A 5-year-old Tennessee Walker mare that had never foaled was referred to our veterinary medical teaching hospital for evaluation of the reproductive tract. Although the mare had never been tested for receptivity to a stallion, the owner believed that the mare had normal estrous cycles on the basis of cyclic change in the mare's behavior and urination pattern. As part of the routine prebreeding preparation for a maiden mare, the referring veterinarian had performed a manual vaginal examination and attempted to break down an intact vaginal vestibular membrane (ie, persistent hymenal remnant). The referring veterinarian had been able to digitally excavate several centimeters past the cranial border of the vestibule but was not able to locate the vaginal lumen.

Initial examination at our facility revealed that the perineum had a normal appearance and conformation. Transrectal palpation of the reproductive tract revealed that the left and right ovaries were of normal size and shape with multiple follicles, which was confirmed by transrectal ultrasonography. However, both ovaries were located slightly more cranial and dorsal than anticipated. In addition, the cervix, uterine body, and uterine horns were not palpable transrectally. A vaginal speculum could be inserted approximately 6 cm (2.4 inches) into the vestibule. This comprised the length of the entire vestibule, which was confirmed by simultaneous transrectal ultrasonography. The vestibule was insufflated with air and examined by use of a video endoscope. A soft tissue septum with 2 lateral blind pouches was visible on the cranial wall of the vestibule, immediately dorsal to the urethral opening (Figure 1). A diagnosis of aplasia of the tubular reproductive tract was made.

Figure 1—
Figure 1—

Endoscopic view of the cranial wall of the vestibule of a mare with no transrectally palpable tubular reproductive tract. The vestibule was insufflated with air to aid in the endoscopic examination.

Citation: Journal of the American Veterinary Medical Association 231, 2; 10.2460/javma.231.2.213

Question

What is the developmental origin of the 2 lateral blind pouches and soft tissue septum? Please turn the page.

Answer

The structures are most likely remnants of the paramesonephric ducts at the point where they fuse with the urogenital sinus.

Result

The mare was reexamined at our facility 3 weeks later. Transrectal ultrasonography revealed 3 follicles on the left ovary, each of which was > 3 cm (1.2 inches) in diameter, and several smaller follicles on the right ovary. In addition, a structure consistent in appearance with a corpus luteum was evident on the left ovary (Figure 2). We interpreted this to indicate that the mare could ovulate.

Figure 2—
Figure 2—

Ultrasonogram of the left ovary of a mare with no evidence of a tubular reproductive tract. Notice that the appearance of the structure is consistent with a corpus luteum. Marks on the left side are at intervals of 1 cm.
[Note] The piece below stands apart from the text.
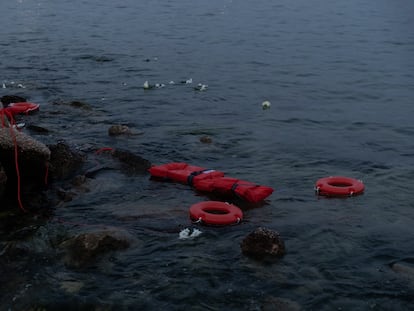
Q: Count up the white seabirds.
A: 0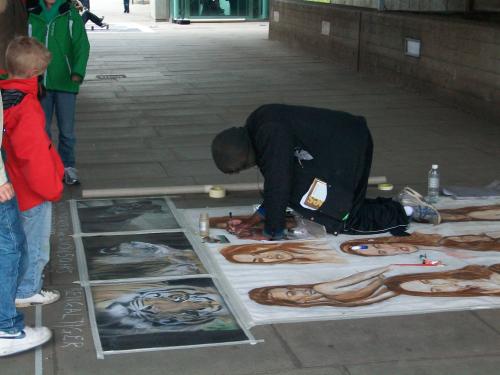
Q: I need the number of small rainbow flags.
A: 0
Citation: Journal of the American Veterinary Medical Association 231, 2; 10.2460/javma.231.2.213

During this examination, the mare was exposed to a teaser stallion. She responded negatively (ears back, tail clamped, elusive movements, and kicking at the stallion). However, serum progesterone concentration was not measured to confirm that the ovarian structure was luteal tissue.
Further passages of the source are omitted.